Try it - Say how many lines in the records hold the word "like", and give nothing but that number.

The input -
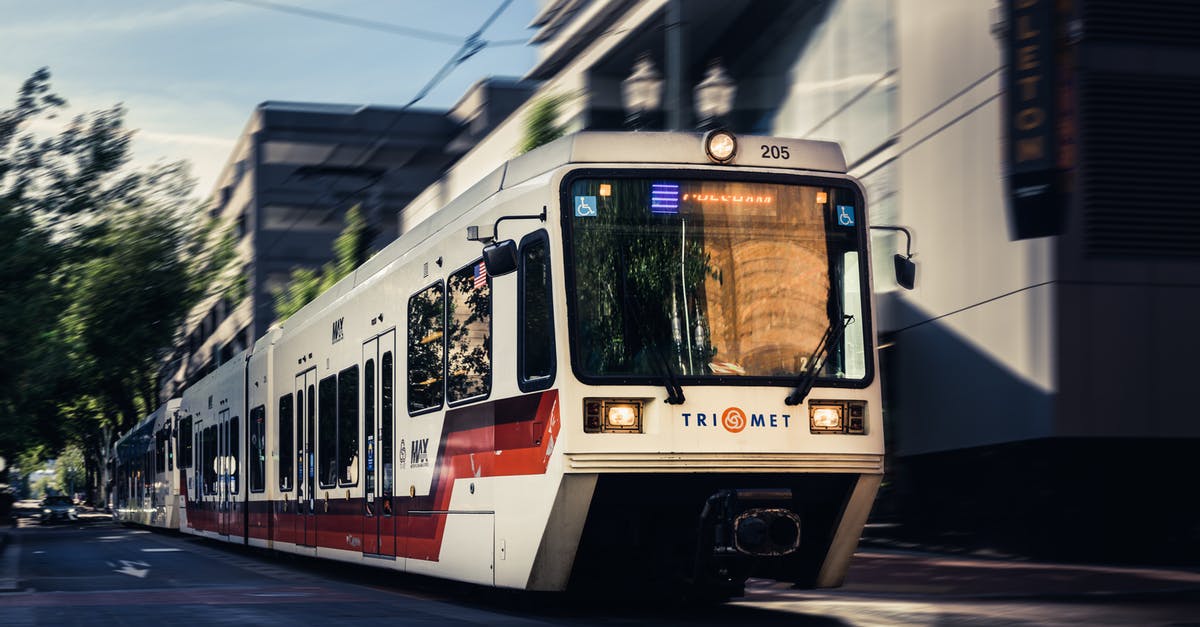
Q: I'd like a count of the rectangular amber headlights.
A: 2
---
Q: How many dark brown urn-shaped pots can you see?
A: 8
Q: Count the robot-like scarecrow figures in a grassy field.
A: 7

Output for this task - 2